Source data:
-=-=-

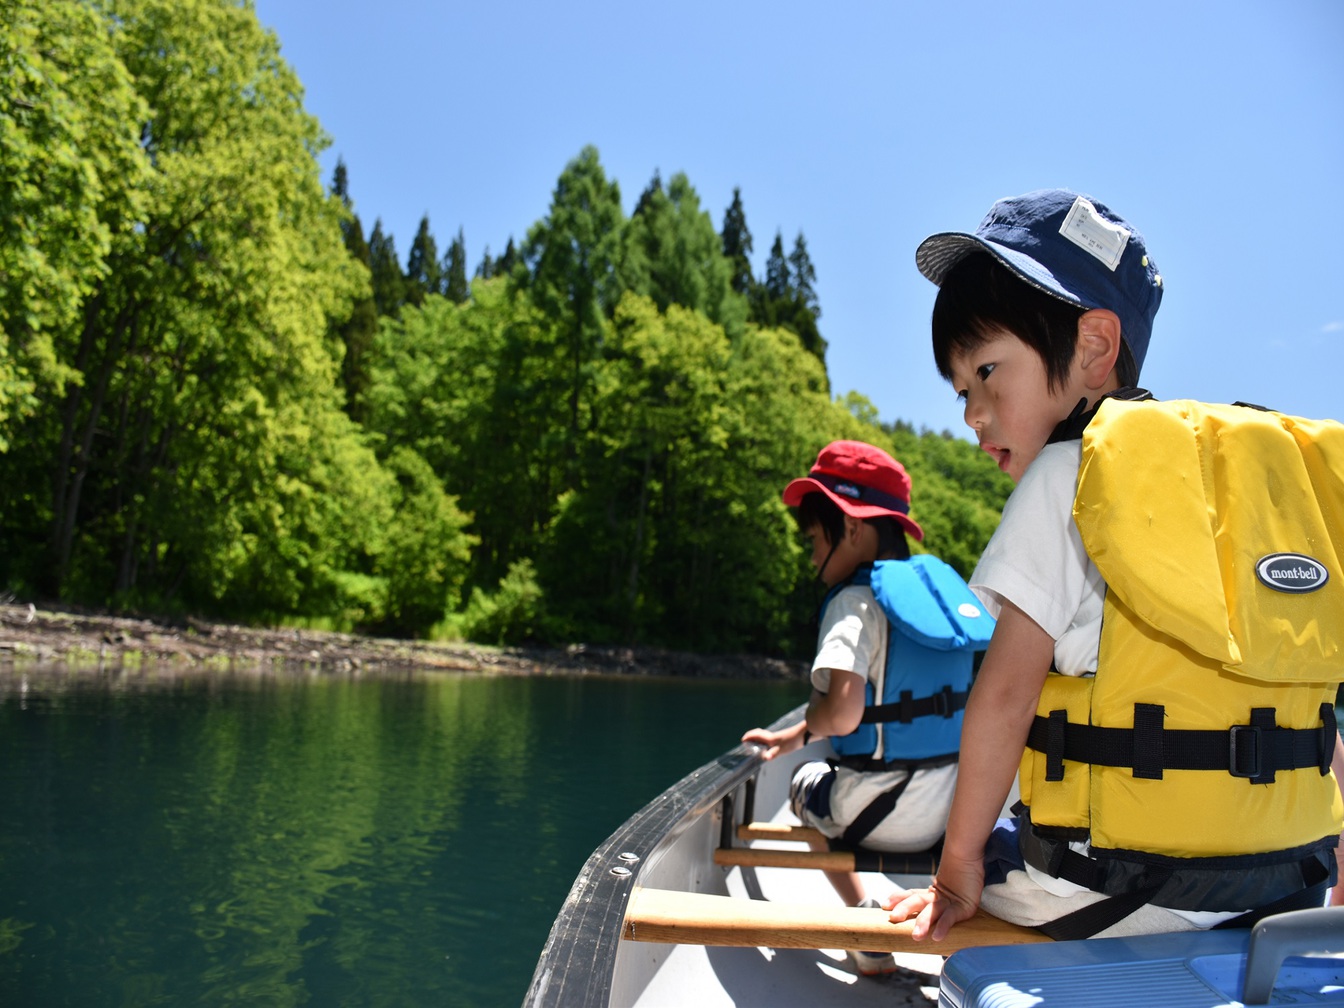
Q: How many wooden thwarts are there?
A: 3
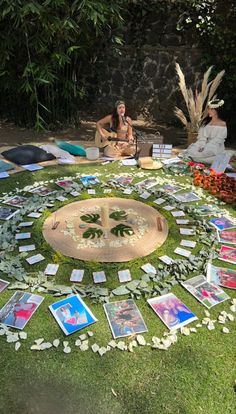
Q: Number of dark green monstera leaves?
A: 4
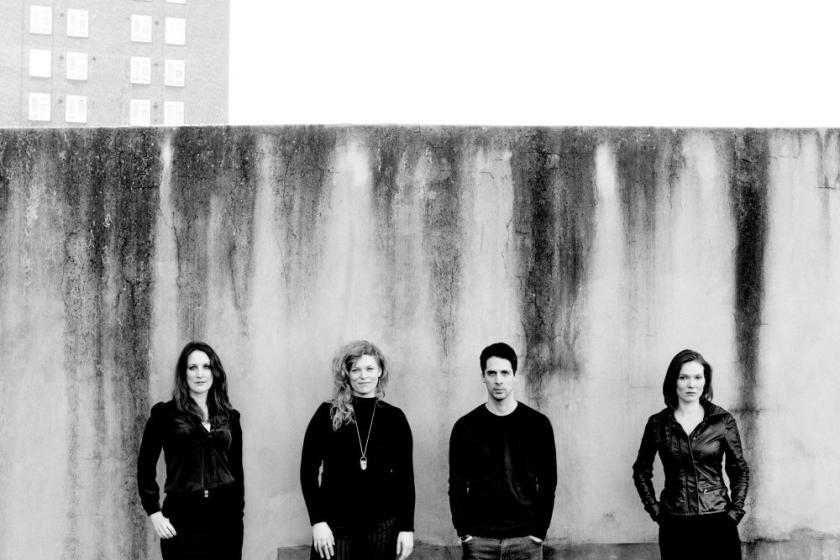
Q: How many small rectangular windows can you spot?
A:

-=-=-

◆ What this task involves
Take the line that contains "Q: How many small" and each line after it through the end of the records, and repeat them all exactly. Nothing else.

◆ Result of the task
Q: How many small rectangular windows can you spot?
A:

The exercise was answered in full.